Look through the listing and locate every line containing the word "Total"; copy those lines.

• **Record extracts**:
※
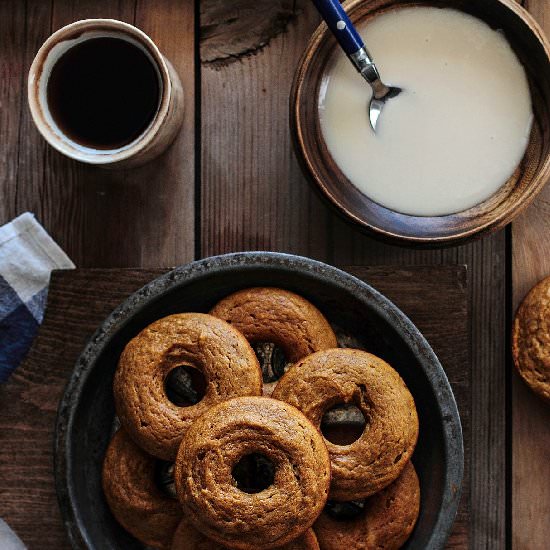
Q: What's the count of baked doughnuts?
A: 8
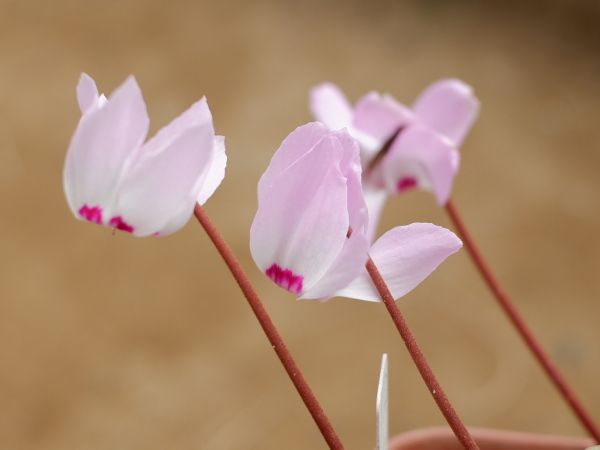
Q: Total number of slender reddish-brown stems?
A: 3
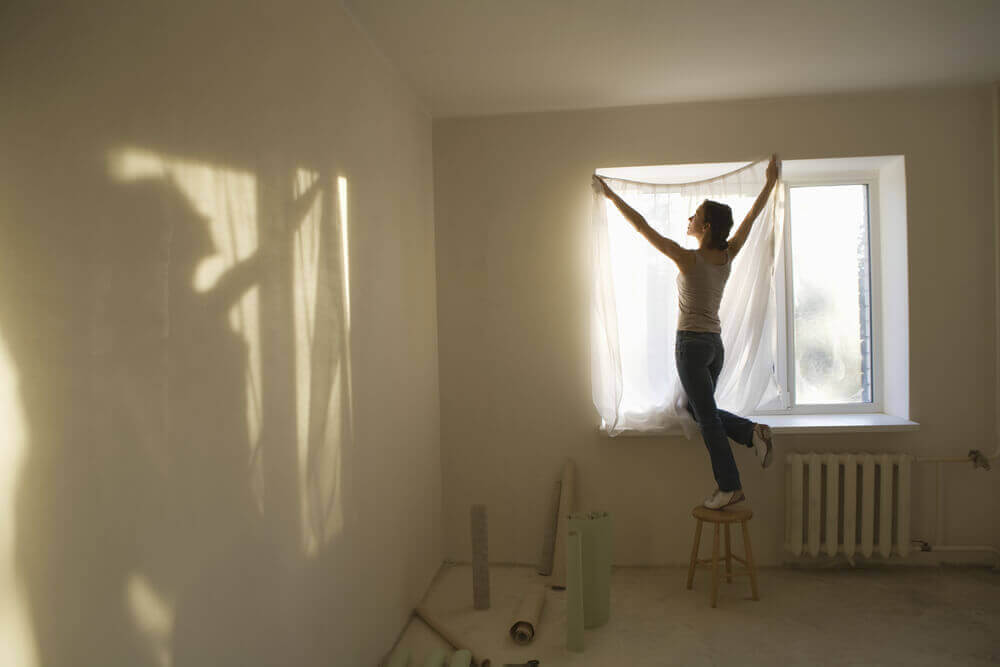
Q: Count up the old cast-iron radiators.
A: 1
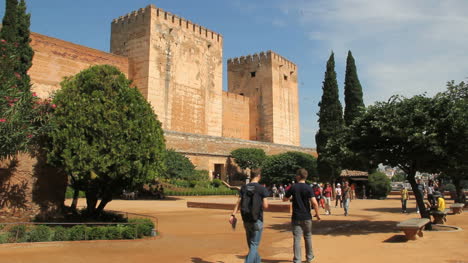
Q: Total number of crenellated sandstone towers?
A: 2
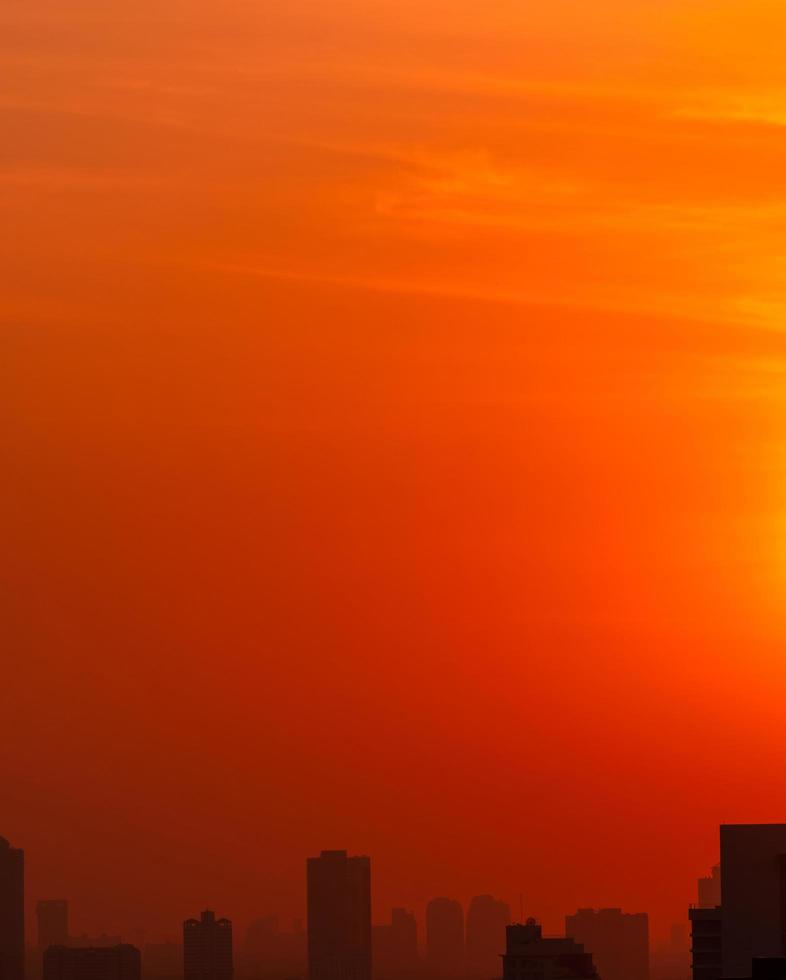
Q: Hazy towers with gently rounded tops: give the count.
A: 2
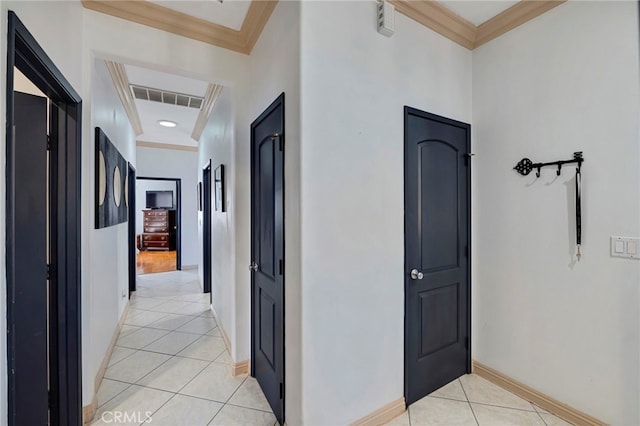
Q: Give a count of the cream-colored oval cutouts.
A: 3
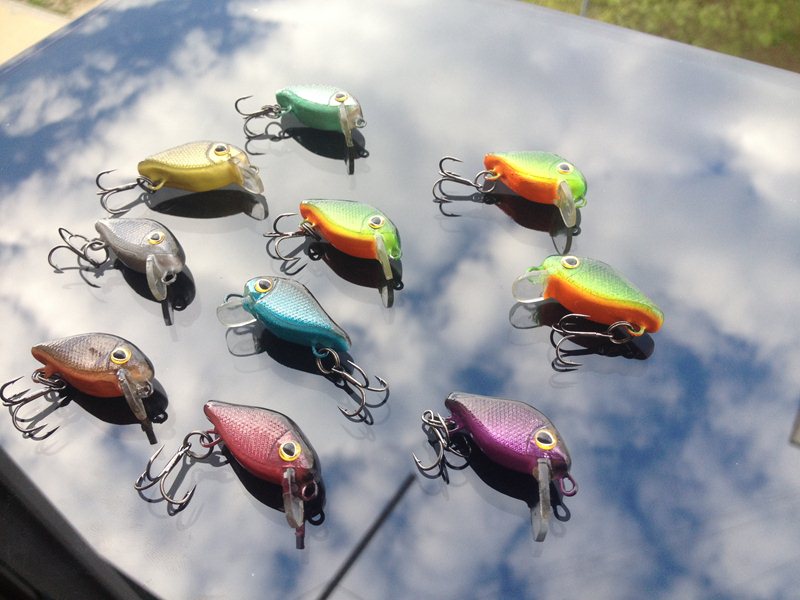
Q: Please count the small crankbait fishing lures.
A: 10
※
• **Reply to the task**:
Q: Total number of slender reddish-brown stems?
Q: Total number of crenellated sandstone towers?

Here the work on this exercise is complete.